Reagan’s belief, unmentioned in this film, was that the United States would build SDI and then show the Soviet Union how to build it too; after that, he figured, the two countries would be able to get along. His critics thought he was kidding and that all he really wanted was to get Russia by the short and curlies. But apparently not. When he met with Gorbachev in 1985, Reagan terrified his own side by suddenly uncorking the idea that America and Russia could just get rid of their nuclear weapons. “A major achievement, a strong step,” says his secretary of state, George Shultz, reminiscing for the cameras. Shultz doesn’t mention that his boss’s little inspiration represented a near-death experience for US security policy. The Soviet Union had a large army stationed in Eastern Europe; the United States did not have the troops or political will to station an equally large army in Western Europe. Therefore, the United States had to keep the Russian army on its side of the line by aiming missiles at Russia. No missiles, nothing to keep back the Russians. Reagan was prone to forget details like that. So is Reagan.
Look at the forest, and Reagan is the man who won the Cold War. Look at the trees and it’s hard to believe he knew what he was doing. It’s not just that he financed terrorists, it’s that he thought the terrorists in question (the Contras) were a nice bunch of guys. It’s not just that he traded weapons for hostages, it’s that he thought he was doing something else altogether, some harmless activity that took the form of sending missiles to Iran. Jarecki hauls out a clip from the great Saturday Night Live sketch about Reagan the public boob versus Reagan the secret kingpin so that his talking heads can agree that Reagan was both. I’ll fine-tune their point for them and say that Reagan didn’t switch between boob and kingpin. He was a boob while being a kingpin.
There’s one thing Reagan kept clear in his head: He was willing to lie. Reagan goes over the transcript of the National Security Council meeting where Reagan told his vice president, CIA chief, secretary of defense, secretary of state, and chief of staff that they were going to get money to the Contras regardless of the law. George Shultz assured him, in so many words, that this was impeachable. Reagan, playfully, told the gang that if the secret came out “we’ll all be hanging by our thumbs in front of the White House until we find out who did it.”
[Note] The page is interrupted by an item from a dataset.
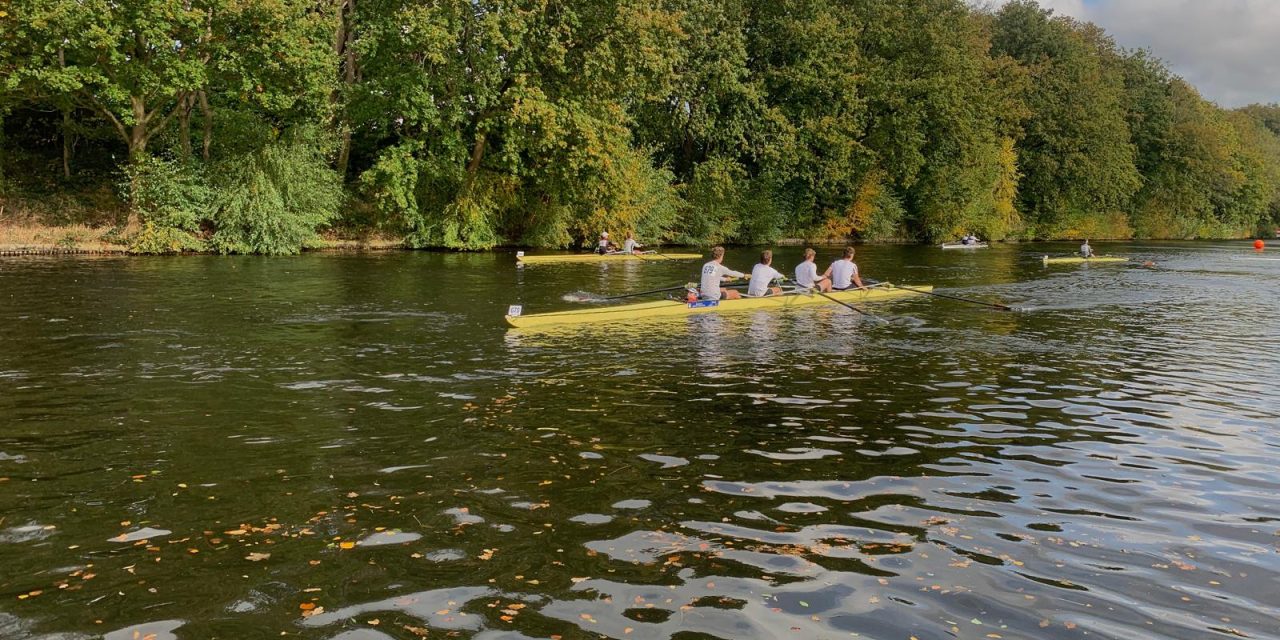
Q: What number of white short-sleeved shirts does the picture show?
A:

Jarecki’s film does a good job of sketching in the damning material we now have on Iran-contra. Yet it closes out as an elegy, with a sad story about Reagan’s Alzheimer years and then “Seasons in the Sun” played over the credits. The song is so hokey that it seems like the film is being waggish, again; hard to say. Maybe it just doesn’t know what to make of what it has just shown us. Which is fair enough: Reagan didn’t know either.